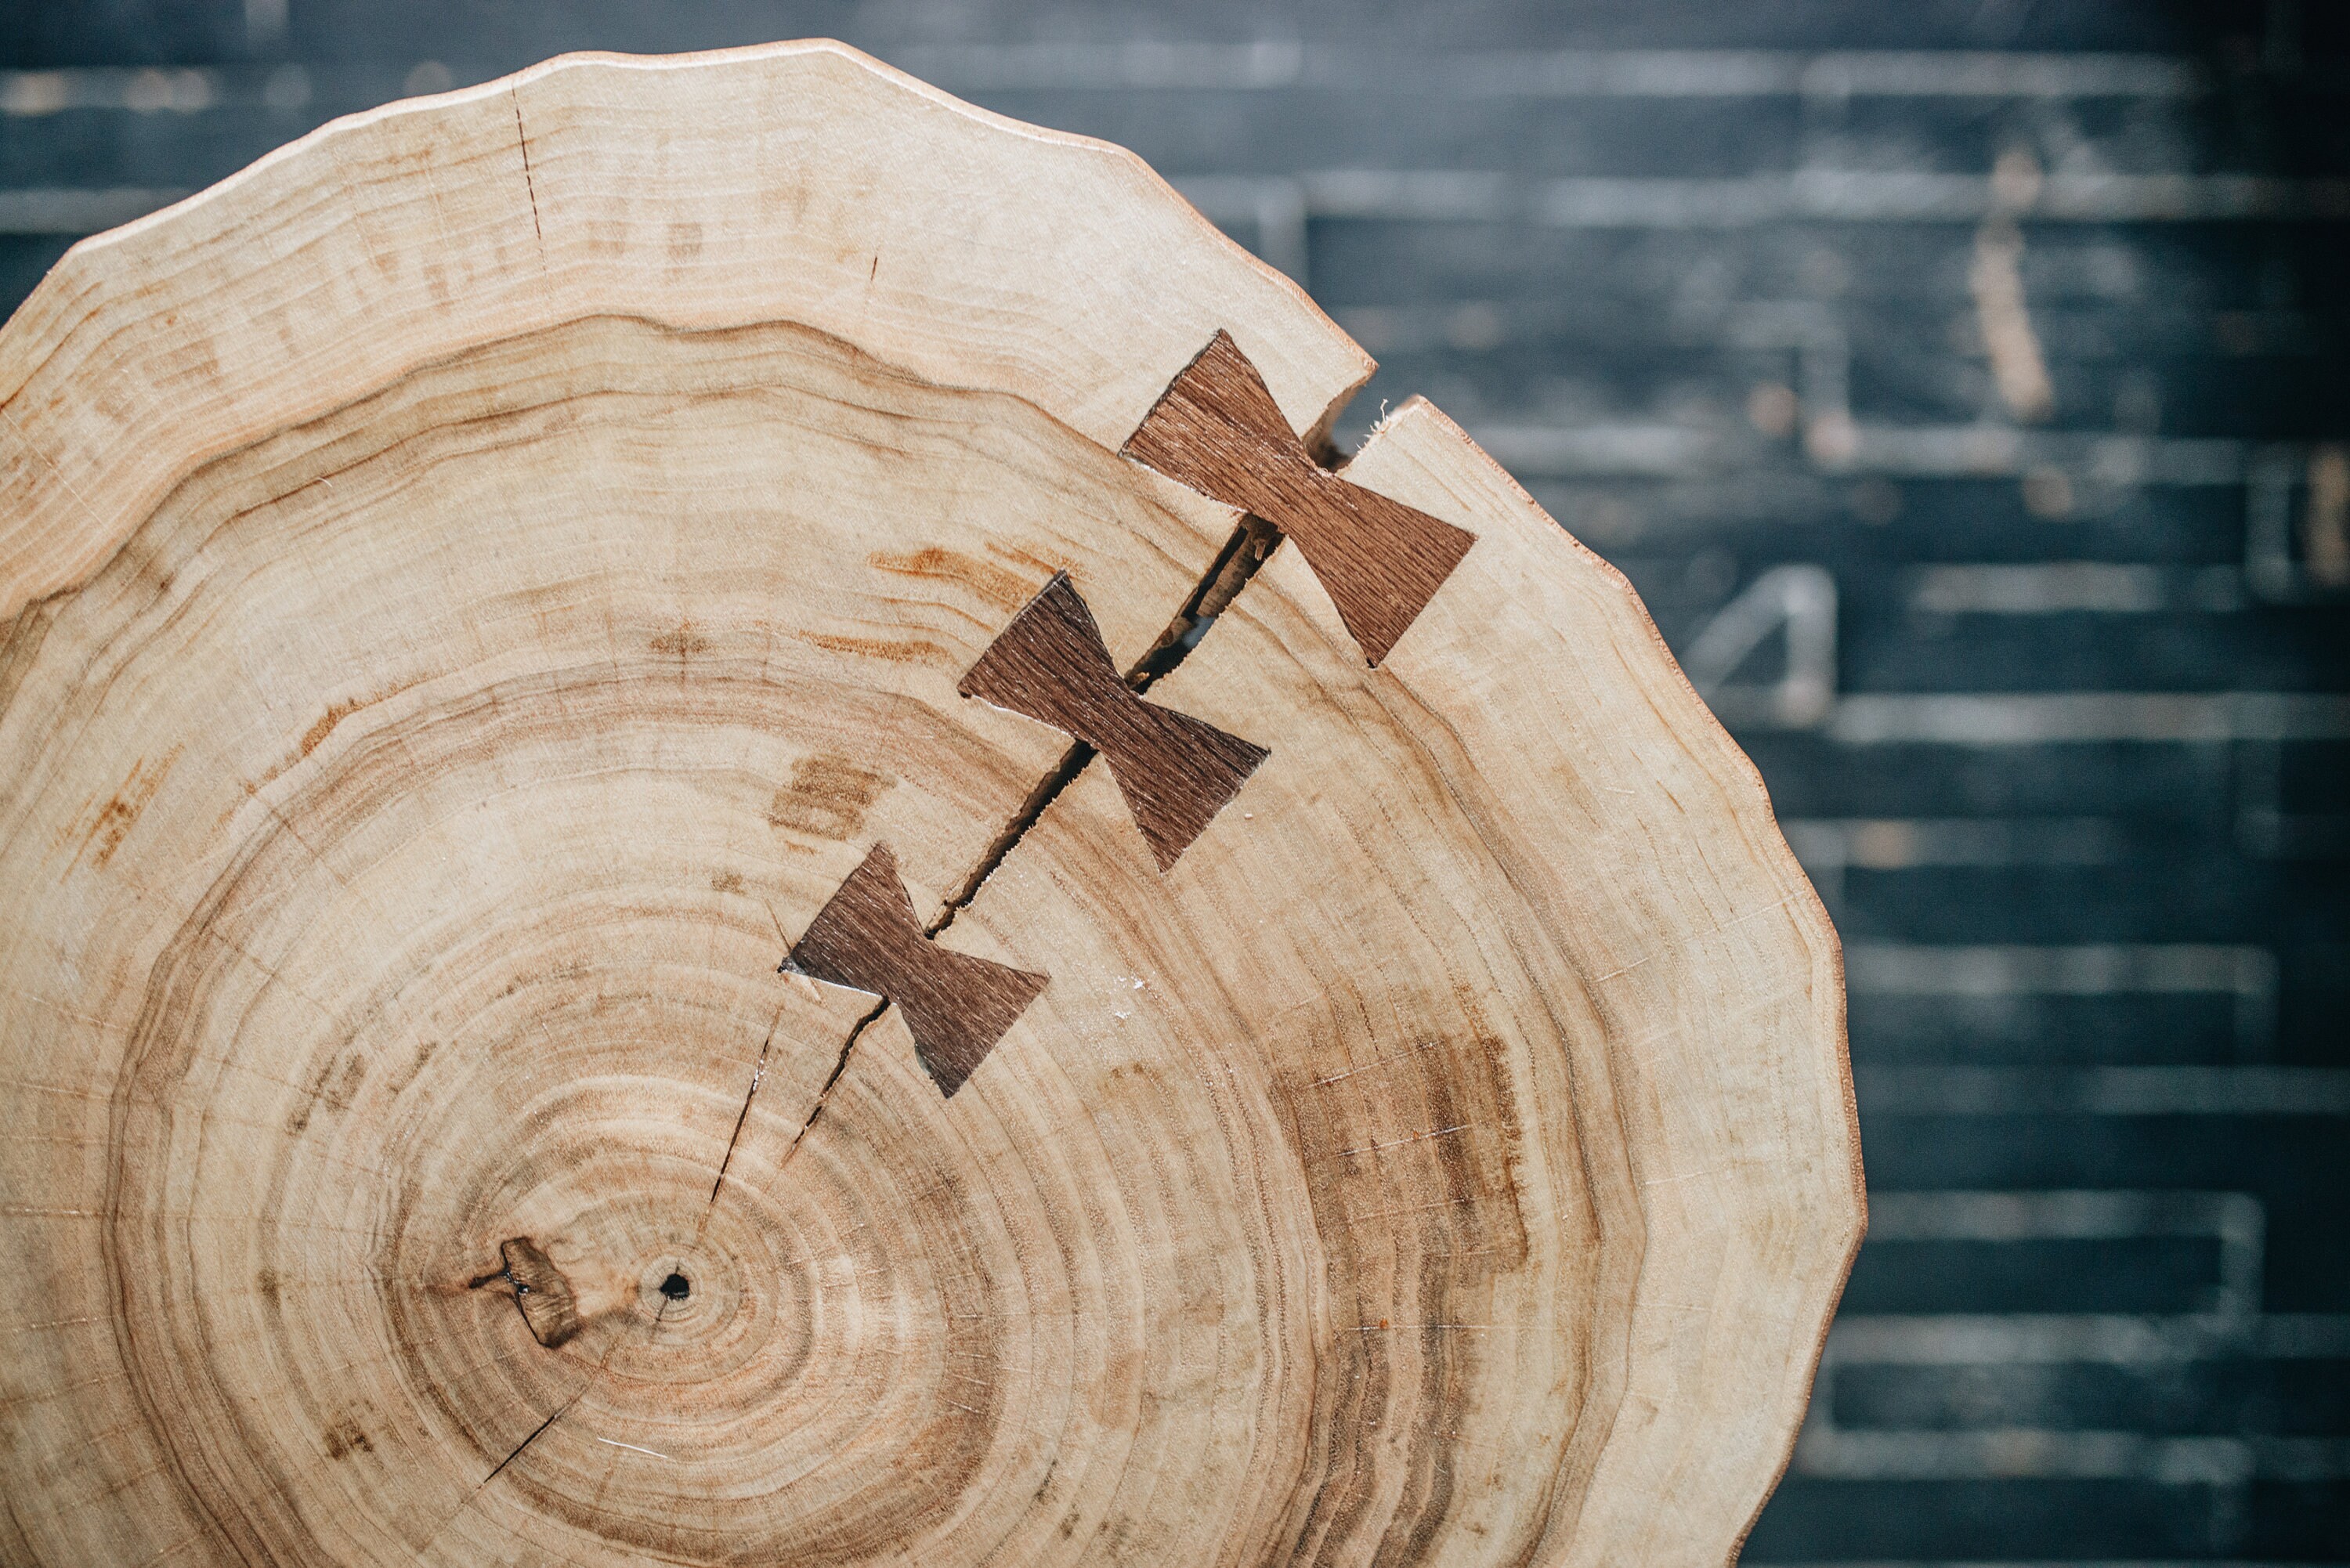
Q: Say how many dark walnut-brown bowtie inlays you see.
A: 3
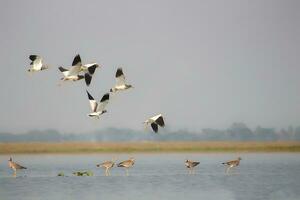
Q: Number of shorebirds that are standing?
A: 5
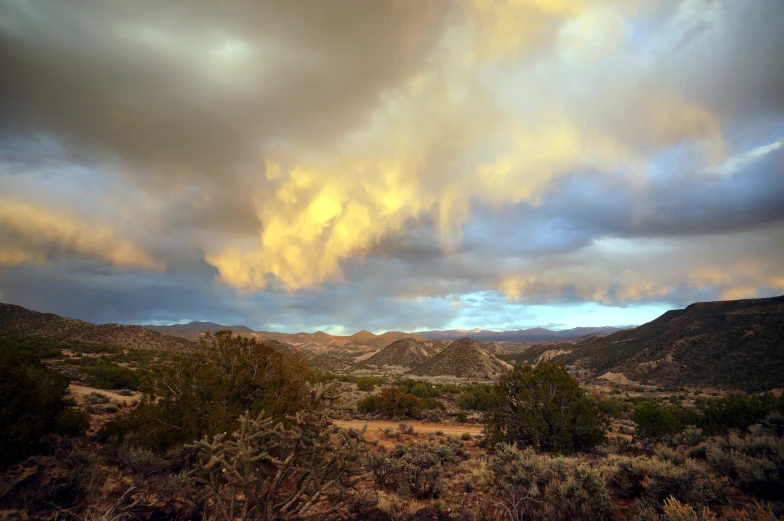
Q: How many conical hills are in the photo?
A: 2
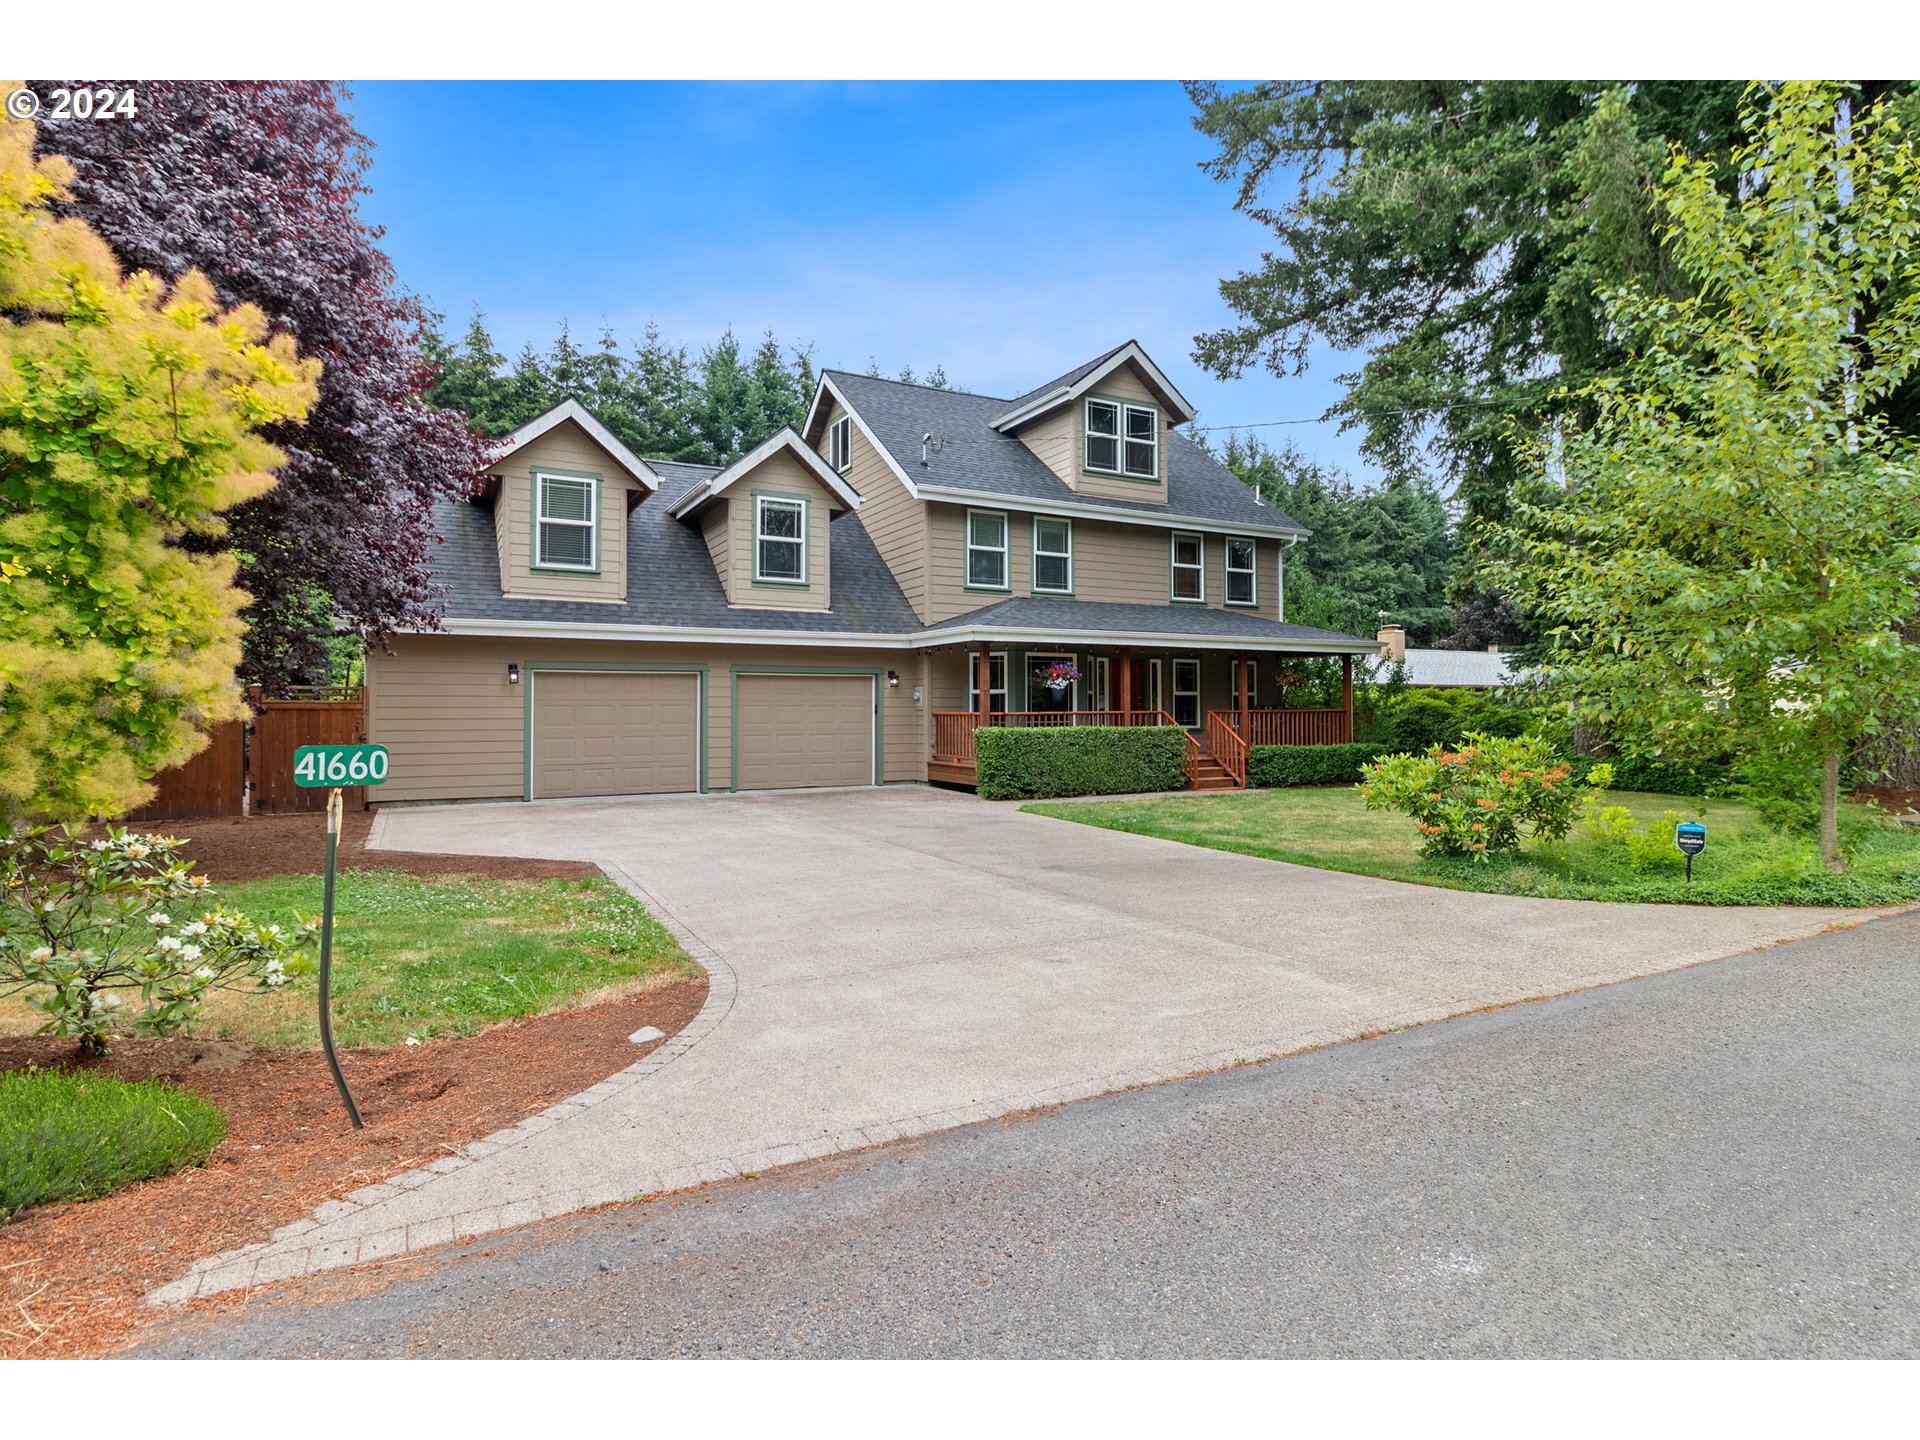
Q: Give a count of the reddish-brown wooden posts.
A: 4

[Action item] Nothing but the lines from the one containing "Q: How many conical hills are in the photo?" through the end of the listing should be printed, each exactly as it appears and without pictures.

[Result of the exercise]
Q: How many conical hills are in the photo?
A: 2
Q: Give a count of the reddish-brown wooden posts.
A: 4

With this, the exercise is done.